BOSTON, July 07, 2022 (GLOBE NEWSWIRE) — Radius Health, Inc. (“Radius” or the “Company”) (Nasdaq: RDUS) today published a detailed investor presentation available at: https://ir.radiuspharm.com/events-and-presentations/.

The document discusses the Company’s progress since 2020 and also outlines the comprehensive strategic review process conducted by the Radius Board of Directors, which resulted in its unanimous approval of the Company’s acquisition by Gurnet Point Capital and Patient Square Capital at a significant premium.

Stockholders are urged to vote “FOR” all three of the Company’s highly qualified, independent nominees on the BLUE proxy card at its upcoming Annual Meeting of Stockholders, which will be held online on July 26, 2022.

YOUR VOTE IS IMPORTANT
VOTE “FOR” RADIUS’ THREE NOMINEES ON THE BLUE PROXY CARD TODAY

509 Madison Avenue
New York, NY 10022
Email: RDUS@info.morrowsodali.com
Call toll-free at (800) 662-5200 (in North America)
or +1 (203) 658-9400 (outside of North America)

About Radius
Radius is a global biopharmaceutical company focused on addressing unmet medical needs in the areas of bone health, neuro- orphan diseases, and oncology. Radius’ lead product, TYMLOS® (abaloparatide) injection, was approved by the U.S. Food and Drug Administration for the treatment of postmenopausal women with osteoporosis at high risk for fracture.

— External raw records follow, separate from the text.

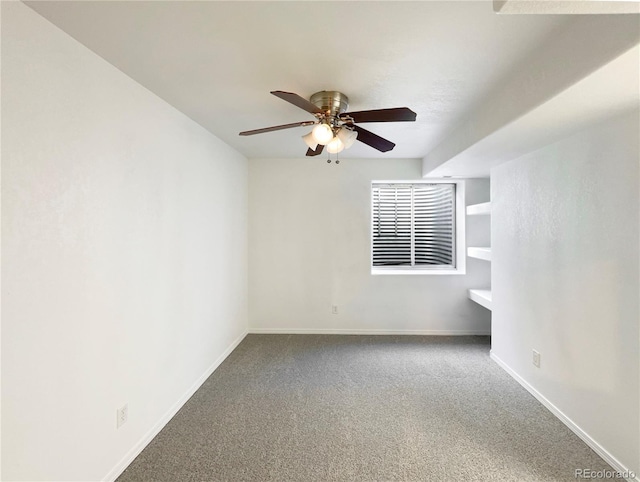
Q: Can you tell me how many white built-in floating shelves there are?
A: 3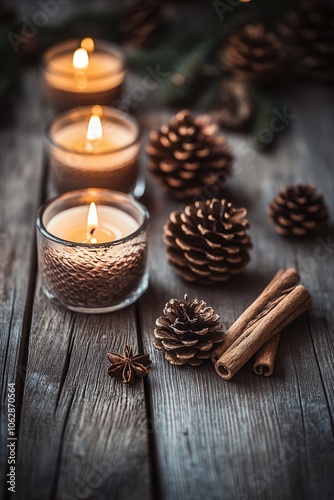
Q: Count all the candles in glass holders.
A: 3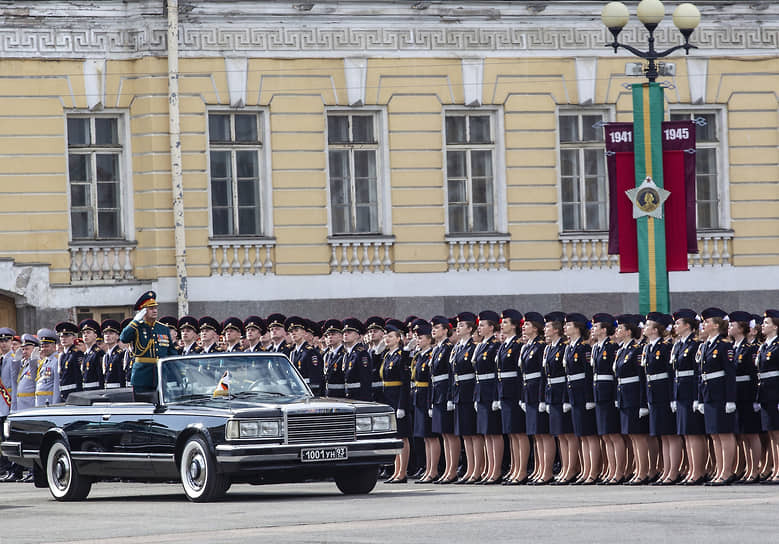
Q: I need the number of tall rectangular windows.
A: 6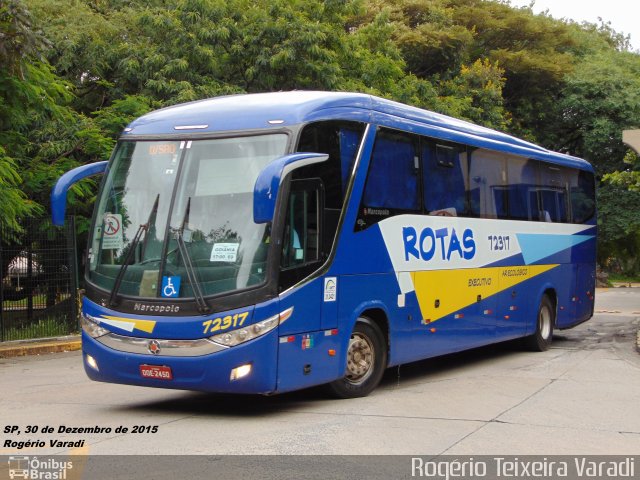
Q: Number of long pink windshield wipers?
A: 0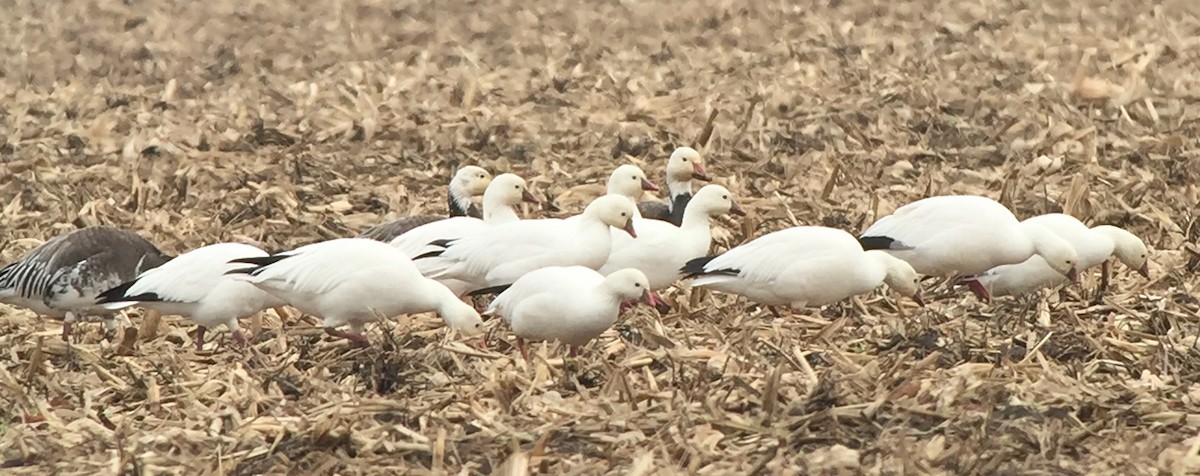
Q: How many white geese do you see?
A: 10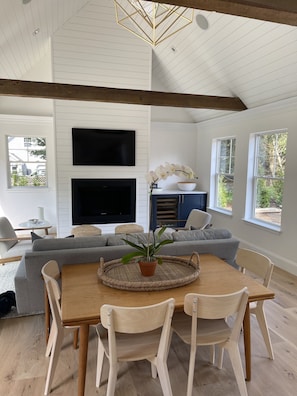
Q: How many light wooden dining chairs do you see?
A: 4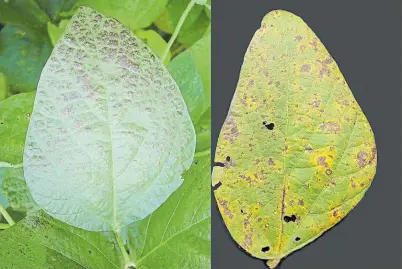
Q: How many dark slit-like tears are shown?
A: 2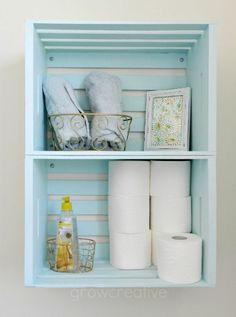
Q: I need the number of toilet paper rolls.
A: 7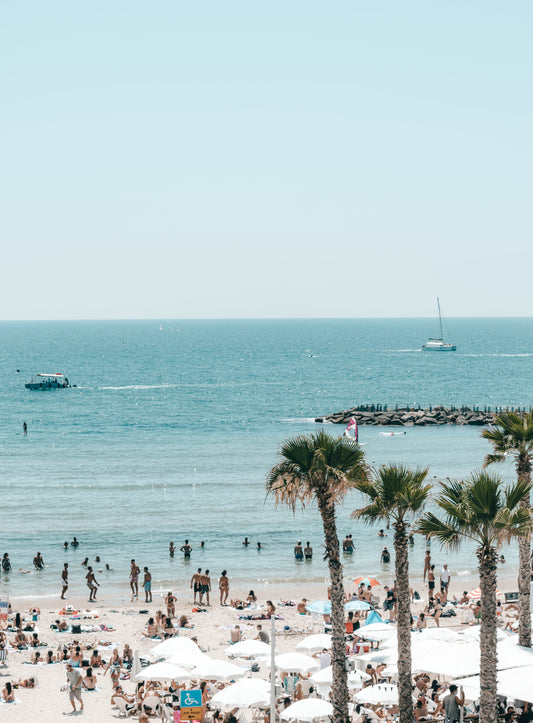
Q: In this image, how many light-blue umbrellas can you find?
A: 2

The Radius clinical pipeline includes investigational abaloparatide injection for potential use in the treatment of men with osteoporosis; the investigational drug, elacestrant (RAD1901), for potential use in the treatment of hormone-receptor positive breast cancer out-licensed to Menarini Group; and the investigational drug RAD011, a synthetic cannabidiol oral solution with potential utilization in multiple neuro-endocrine, neurodevelopmental, or neuropsychiatric disease areas, initially targeting Prader-Willi syndrome, Angelman syndrome, and infantile spasms.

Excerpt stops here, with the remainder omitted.